It wasn’t so long ago that rock music of the ’80s was punchline nostalgia along with the Rubik’s Cube and Miami Vice. In 1998, Adam Sandler spent a whole movie, The Wedding Singer, poking fun at bands like Culture Club and A Flock of Seagulls, along with the kids with frosted, spiked hair who loved them.
But apparently everything that was once cool will become cool again some day, as 2004 has seen Top 20 debuts for both the Cure and Duran Duran and acclaimed new albums by their 21st century progeny like Interpol, the Rapture and Franz Ferdinand.
The triple bill of TV on the Radio, the Faint and Beep Beep this Sunday at Numbers is another signal that the bleeping keyboards and dark guitar jangle that fueled radio just before grunge and rap took over might be on the rise again.
“I grew up with commercial alternative radio WXXP 107 in Pittsburgh listening to bands like Sonic Youth, Dinosaur Jr. and the Stone Roses,” said TV on the Radio guitarist Kyp Malone. “I can’t really listen to commercial radio anymore. What they call modern rock radio now is just recycling Pearl Jam and Green Day. It’s homogenous.”
True, though I wouldn’t just crime rock radio for that. The rare times when I’m forced to listen to top-40 station KRBE – usually when I’m getting a haircut, as it seems to be the station of choice at my neighborhood Supercuts – I can never tell one bootylicious wannabe from another. I freely admit that the shortcoming may be mine, but I calls ’em as I hears ’em.
Malone and the rest of his band apparently did have cable when MTV burst onto the scene in the mid-’80s. Not surprisingly, it was artists like Eno, Peter Gabriel and younger groups with eccentric thinking like the Pixies and Jane’s Addiction that appealed most to the band’s own sense of song.
The Wrong Way, the opening track on Desperate Youth, Blood Thirsty Babes, is Adebimpe’s thoughts on being a black man in American society that plays somewhere between the hard-edge of “Me Decade” rock stars Living Colour and the original conscious rap of A Tribe Called Quest. Others like Staring at the Sun and Dreams are quirky looks at love and relationships that speak the same ethereal language as Echo and the Bunnymen and Houston’s King X.
I just want to say that our so-called “80s” station, which has greatly (and to its great detriment) expanded its definition of the 80s to include the likes of Steve Miller and Boston, seldom if ever plays any of the artists mentioned above. I couldn’t even tell you the last time I heard an uber-hit like “Sledgehammer” or “In Your Eyes”. And as I’ve said before, while they may mention new albums by playlist staples such as Duran Duran and even pimp their concert tours, they would never ever ever play anything off of them. Have I mentioned lately that Houston radio sucks? Yes, I believe I have, and it predates KLOL’s demise by a longshot.
Anyway. There are audio samples on the Chron page if you want to check these folks out.

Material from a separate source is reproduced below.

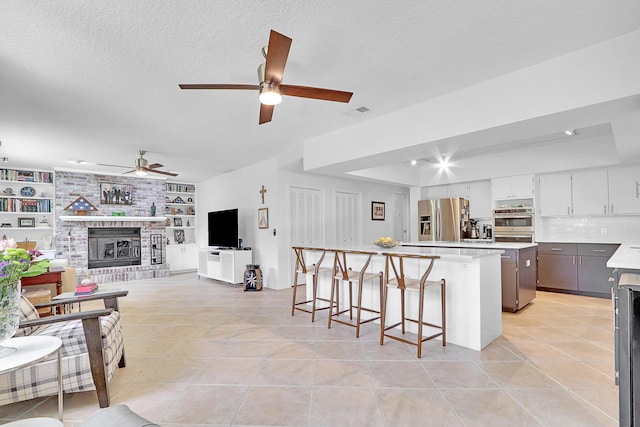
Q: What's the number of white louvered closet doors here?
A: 2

I downloaded some (legal, from their web site) Faint MP3s, and they’re pretty good.
For a time, there was an 80s station in the SF Bay Area. Other than a tendency to play a lot of U2, it was a decent enough station. But I guess their ratings weren’t good enough, because they started adding in more stuff from the 70s and 90s. It was all downhill from there.
What I want to know is what the story is behind all the Supertramp songs on “the Point” playlist. Did the Program Manager lose a bet or something? No one could be that much of a Supertramp fan.

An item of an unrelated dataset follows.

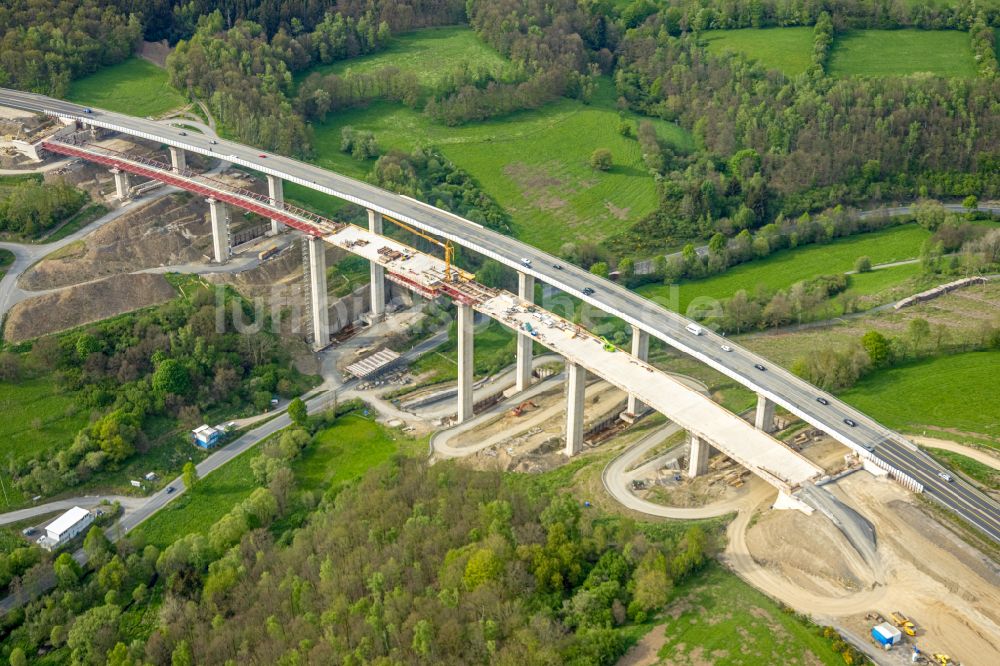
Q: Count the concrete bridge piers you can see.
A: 12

If I recall correctly, I think one of President Carter’s last acts in office was to sign an executive order making it illegal to play “Take the Long Way Home” more than once in a calendar year. That cheesy harmonica riff at the beginning could be classified as a WMD (Weapon of Musical Destruction).
I’ll stop now.
Somebody doesn’t know their 80s. Eno, Peter Gabriel, and The Cure are from the 70s.